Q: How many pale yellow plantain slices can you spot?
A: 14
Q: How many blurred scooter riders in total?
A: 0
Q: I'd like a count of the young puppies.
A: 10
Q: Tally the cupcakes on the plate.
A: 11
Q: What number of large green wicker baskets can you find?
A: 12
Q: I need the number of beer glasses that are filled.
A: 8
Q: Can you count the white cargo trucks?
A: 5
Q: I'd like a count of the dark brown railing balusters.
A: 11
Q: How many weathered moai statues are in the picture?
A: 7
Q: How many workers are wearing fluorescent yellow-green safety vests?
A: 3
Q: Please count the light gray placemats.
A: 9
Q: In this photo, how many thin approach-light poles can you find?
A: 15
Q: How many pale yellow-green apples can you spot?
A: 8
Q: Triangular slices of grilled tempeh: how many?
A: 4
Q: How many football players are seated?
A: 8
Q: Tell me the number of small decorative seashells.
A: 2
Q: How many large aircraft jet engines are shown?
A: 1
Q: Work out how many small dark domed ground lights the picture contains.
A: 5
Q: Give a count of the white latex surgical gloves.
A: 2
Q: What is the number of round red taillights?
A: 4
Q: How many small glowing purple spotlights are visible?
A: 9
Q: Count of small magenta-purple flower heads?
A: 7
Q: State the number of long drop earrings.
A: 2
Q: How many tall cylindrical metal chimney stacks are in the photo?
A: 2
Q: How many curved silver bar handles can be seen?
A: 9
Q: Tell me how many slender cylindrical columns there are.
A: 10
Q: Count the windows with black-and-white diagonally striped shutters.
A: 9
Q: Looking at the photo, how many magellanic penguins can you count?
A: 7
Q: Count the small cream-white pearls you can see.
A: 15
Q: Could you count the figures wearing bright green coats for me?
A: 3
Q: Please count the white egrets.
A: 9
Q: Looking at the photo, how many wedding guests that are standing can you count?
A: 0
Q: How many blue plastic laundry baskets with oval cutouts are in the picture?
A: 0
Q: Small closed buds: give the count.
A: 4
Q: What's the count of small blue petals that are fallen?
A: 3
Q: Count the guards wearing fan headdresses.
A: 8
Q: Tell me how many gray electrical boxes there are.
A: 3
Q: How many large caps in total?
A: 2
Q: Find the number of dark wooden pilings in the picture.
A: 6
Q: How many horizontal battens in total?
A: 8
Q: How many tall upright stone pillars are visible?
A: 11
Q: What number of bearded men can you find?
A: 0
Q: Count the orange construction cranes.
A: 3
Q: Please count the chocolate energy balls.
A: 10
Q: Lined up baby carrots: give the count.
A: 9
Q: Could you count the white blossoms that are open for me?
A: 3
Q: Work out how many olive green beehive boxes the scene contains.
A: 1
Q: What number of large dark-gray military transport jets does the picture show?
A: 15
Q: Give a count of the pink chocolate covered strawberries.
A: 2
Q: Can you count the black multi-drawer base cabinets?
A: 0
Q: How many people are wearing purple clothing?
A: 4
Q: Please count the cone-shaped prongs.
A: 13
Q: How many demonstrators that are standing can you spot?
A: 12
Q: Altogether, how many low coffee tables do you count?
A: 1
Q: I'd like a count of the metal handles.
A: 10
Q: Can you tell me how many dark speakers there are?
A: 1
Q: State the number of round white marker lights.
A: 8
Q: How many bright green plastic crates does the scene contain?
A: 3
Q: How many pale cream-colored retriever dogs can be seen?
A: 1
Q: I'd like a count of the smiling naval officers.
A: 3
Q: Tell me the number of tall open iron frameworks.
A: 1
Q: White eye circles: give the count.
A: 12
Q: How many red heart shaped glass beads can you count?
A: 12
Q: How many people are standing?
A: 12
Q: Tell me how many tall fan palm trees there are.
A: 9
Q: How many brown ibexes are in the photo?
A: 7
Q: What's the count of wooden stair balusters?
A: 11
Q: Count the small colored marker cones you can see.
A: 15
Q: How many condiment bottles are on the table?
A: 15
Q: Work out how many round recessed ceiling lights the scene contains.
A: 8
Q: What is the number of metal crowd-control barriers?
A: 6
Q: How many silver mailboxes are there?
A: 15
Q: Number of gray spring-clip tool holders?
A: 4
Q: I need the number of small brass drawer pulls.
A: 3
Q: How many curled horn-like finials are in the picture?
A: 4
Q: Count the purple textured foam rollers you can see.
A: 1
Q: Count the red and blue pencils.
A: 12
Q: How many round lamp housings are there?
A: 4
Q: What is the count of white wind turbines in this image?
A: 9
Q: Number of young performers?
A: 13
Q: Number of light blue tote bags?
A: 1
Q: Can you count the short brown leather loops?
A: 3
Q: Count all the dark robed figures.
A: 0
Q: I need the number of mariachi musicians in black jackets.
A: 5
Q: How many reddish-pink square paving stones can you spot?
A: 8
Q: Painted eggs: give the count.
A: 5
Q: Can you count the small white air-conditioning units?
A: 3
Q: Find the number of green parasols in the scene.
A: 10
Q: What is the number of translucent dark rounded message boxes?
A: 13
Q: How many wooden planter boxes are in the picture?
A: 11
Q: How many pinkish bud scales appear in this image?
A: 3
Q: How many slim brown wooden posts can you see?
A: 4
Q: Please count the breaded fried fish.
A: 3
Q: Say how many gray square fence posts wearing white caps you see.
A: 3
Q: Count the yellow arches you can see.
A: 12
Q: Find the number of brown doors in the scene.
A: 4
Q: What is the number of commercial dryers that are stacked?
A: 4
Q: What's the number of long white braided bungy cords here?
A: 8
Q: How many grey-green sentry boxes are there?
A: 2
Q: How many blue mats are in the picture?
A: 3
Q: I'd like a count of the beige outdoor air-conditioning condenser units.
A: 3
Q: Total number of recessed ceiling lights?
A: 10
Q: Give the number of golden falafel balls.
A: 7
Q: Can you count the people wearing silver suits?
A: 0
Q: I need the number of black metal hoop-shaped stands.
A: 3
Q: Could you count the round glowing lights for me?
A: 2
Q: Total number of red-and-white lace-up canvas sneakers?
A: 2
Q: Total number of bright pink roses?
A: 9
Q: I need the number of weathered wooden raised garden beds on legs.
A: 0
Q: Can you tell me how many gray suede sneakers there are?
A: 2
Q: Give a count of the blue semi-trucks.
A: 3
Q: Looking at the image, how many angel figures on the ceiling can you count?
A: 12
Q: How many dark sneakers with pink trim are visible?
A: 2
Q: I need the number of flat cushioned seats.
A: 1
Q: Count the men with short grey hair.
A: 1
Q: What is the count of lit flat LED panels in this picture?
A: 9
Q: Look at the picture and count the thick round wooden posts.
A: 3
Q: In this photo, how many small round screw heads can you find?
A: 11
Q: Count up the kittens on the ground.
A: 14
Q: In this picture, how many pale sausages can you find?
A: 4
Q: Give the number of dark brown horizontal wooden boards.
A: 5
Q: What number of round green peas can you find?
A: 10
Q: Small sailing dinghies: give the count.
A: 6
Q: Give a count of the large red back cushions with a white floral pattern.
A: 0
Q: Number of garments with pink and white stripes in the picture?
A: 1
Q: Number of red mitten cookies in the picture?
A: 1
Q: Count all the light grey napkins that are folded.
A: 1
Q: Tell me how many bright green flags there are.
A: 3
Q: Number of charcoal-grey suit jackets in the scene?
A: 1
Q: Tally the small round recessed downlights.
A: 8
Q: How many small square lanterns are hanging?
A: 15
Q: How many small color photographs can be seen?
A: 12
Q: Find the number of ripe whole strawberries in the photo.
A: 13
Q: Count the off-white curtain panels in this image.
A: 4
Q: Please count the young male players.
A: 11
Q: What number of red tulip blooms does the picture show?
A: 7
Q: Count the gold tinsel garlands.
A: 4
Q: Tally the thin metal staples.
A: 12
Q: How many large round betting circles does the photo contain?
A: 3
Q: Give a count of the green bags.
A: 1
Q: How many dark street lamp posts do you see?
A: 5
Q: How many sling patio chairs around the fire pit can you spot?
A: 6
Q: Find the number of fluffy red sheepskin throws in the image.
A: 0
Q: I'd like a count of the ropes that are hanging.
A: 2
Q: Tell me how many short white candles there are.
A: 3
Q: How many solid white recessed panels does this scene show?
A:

- - -

# [WHAT IS BEING ASKED]
Set down the lines from the one with "Q: Find the number of fluffy" through the end of the data above. Keep each exactly as written and add no other line.

# [OUTPUT]
Q: Find the number of fluffy red sheepskin throws in the image.
A: 0
Q: I'd like a count of the ropes that are hanging.
A: 2
Q: Tell me how many short white candles there are.
A: 3
Q: How many solid white recessed panels does this scene show?
A:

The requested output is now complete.